The city of Toronto is the area of interest for this project. The complementary csv file *Geo_starting_now* has a list of all `DGUID`, listed as `Geo Code` in the dataset, along with their corresponding `Geo Names` and the starting line number of each geographical unit. The `Line Number` variable can be useful for improving the `read_csv` configuration by defining the start and end lines for import and enabling early-stage filtering.

Geo Code | Geo Name | Line Number
---------|----------|------------
2021S0503535 | Toronto | 10816043
2021S05075350001.00 | 5350001 | 10818674

The dataset includes information at multiple geographical levels. This project will focus exclusiely on the `Census tract` level. The `Geo Code` structure varies depending on the geographical level. According to the [Dictionary, Census of Population, 2021: Census Tract (CT))](https://www12.statcan.gc.ca/census-recensement/2021/ref/dict/az/Definition-eng.cfm?ID=geo013), the coding structure for census tract follows a specific naming convention:

>Each CT is assigned a seven‑character numeric "name" (including leading zeros, decimal point and trailing zeros). To uniquely identify each CT in its corresponding CMA or tracted CA, the three‑digit CMA or CA code must precede the CT name. For example:

CMA/CA code and CT name	| CMA/CA name
------------------------|------------
562 0005.00	| Sarnia CA (Ont.)
933 0005.00	| Vancouver CMA (B.C.)

In order to filter Toronto's census tracts, it is necesary to retain only those with the Toronto's CMA code: **535**, found within the `DGUID` after the Vintage + Type + Schema coding sequence, in this case: **2021S0507**.

In [18]:
# filtering by DGUID
df[df["DGUID"].str.startswith("2021S0507535")] 

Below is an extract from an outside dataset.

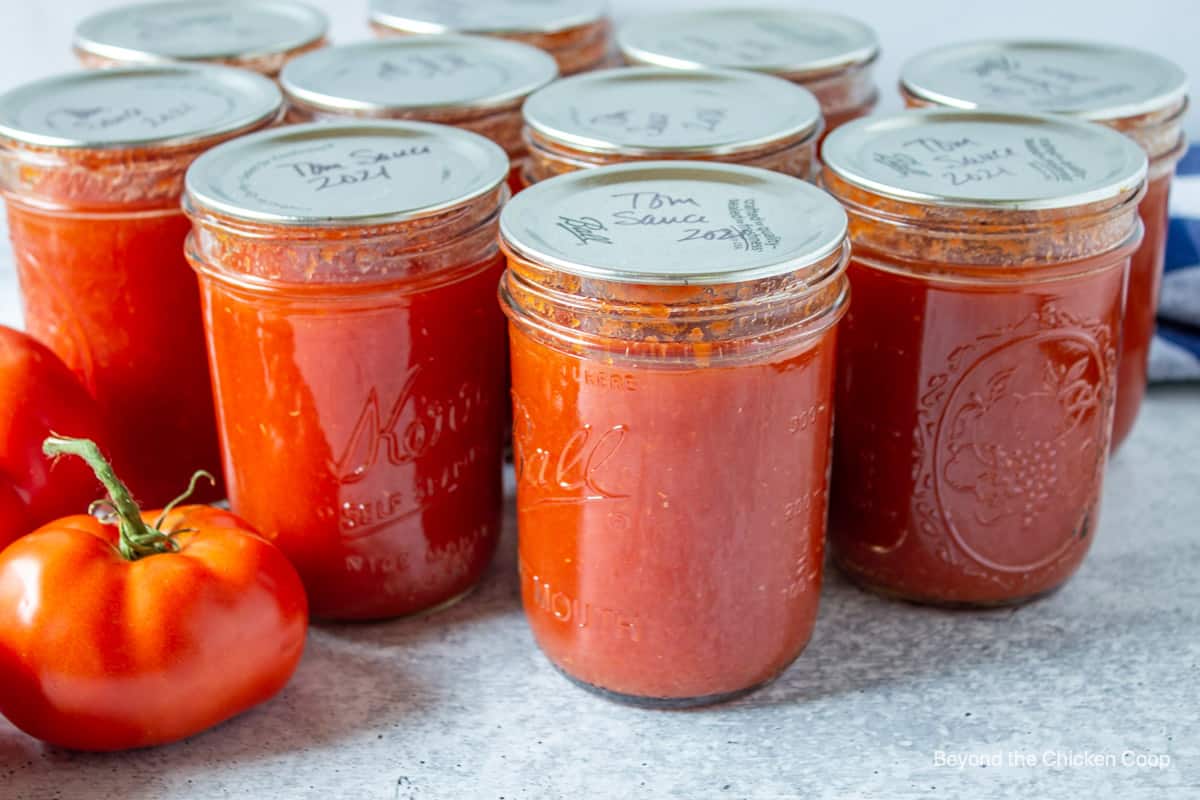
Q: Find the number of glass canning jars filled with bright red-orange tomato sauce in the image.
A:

Unnamed: 0,DGUID,ALT_GEO_CODE,GEO_LEVEL,DATA_QUALITY_FLAG,CHARACTERISTIC_ID,CHARACTERISTIC_NAME,CHARACTERISTIC_NOTE,C1_COUNT_TOTAL,SYMBOL,C2_COUNT_MEN+,SYMBOL.1,C3_COUNT_WOMEN+,SYMBOL.2


The filter returns an empty set because the sample dataset has rows only starting with **2021S0503932** and **2021S0507932**.

### By variables of interest

The variables of interest belong to the topic *Ethnocultural and religious diversity*, within this topic the subtopic of interest is *Ethnic or cultural origin*. Additionally, from the topic *Immigration, place of birth, and citizenship*, the subtopic *Selected places of birth for the immigrant population* will also be included among the selected variables.

The goal of the EDA is to identify which *characterstics* will be selected for further analysis. For now, all characteristics within the listed subtopics will be analyzed.

A quick search in the *General Information* txt file shows that the characteristics of interests and their id numbers are:

Characteristic | ID range
---------------|----------
Place of birth for the immigrant population in private households | 1544-1603
Place of birth for the recent immigrant population in private households | 1604-1664
Ethnic or cultural origin for the population in private households | 1698-1948

In [19]:
# filtering the characterists by subtopic
#  group 1: Place of birth for the immigrant population in private households
df1=df[df["CHARACTERISTIC_ID"].between(1544,1603)]

In [20]:
# filtering the characterists by subtopic
#  group 2: Place of birth for the recent immigrant population in private households
df2=df[df["CHARACTERISTIC_ID"].between(1604,1664)]

In [21]:
# filtering the characterists by subtopic
#  group 3: Ethnic or cultural origin for the population in private households
df3=df[df["CHARACTERISTIC_ID"].between(1698,1948)]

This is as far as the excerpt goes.